Mutirão do SUS para Saúde Indígena
Um novo mutirão promovido pelo programa Agora Tem Especialistas teve início nesta quarta-feira, 11 de fevereiro, em Itamarati, no Médio Rio Solimões, Amazonas. A ação vai proporcionar cirurgias oftalmológicas para indígenas locais, sendo parte de um esforço mais amplo para diminuir o tempo de espera por consultas e procedimentos no Sistema Único de Saúde (SUS).
Esse mutirão atenderá comunidades sob a supervisão do Distrito Sanitário Especial Indígena Médio Rio Solimões e Afluentes até o dia 22 de fevereiro. Neste momento, a prioridade é para cirurgias, com cerca de 30 pacientes indígenas já avaliados e prontos para procedimentos como cirurgias de catarata e pterígio, realizadas no Hospital Municipal de Itamarati. Essas ações dão continuidade a atendimentos que começaram no ano passado.

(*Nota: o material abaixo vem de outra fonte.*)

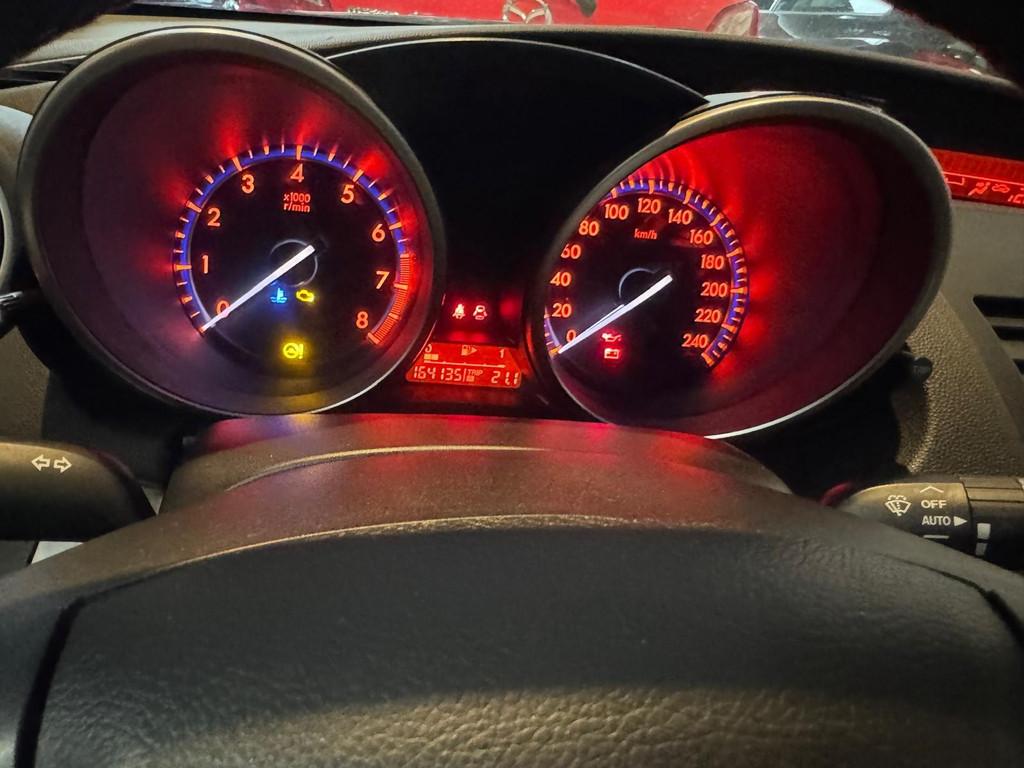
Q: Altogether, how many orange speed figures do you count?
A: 13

Em 2024, foram contabilizados 624 atendimentos especializados, incluindo consultas, exames, triagens e avaliações, além da identificação de pacientes que necessitavam de tratamento contínuo. O secretário de Saúde Indígena do Ministério da Saúde, Weibe Tapeba, destacou que a iniciativa do programa Agora Tem Especialistas tem sido fundamental para levar serviços de média e alta complexidade a comunidades remotas, de maneira humanizada e focada nas necessidades reais dos povos indígenas.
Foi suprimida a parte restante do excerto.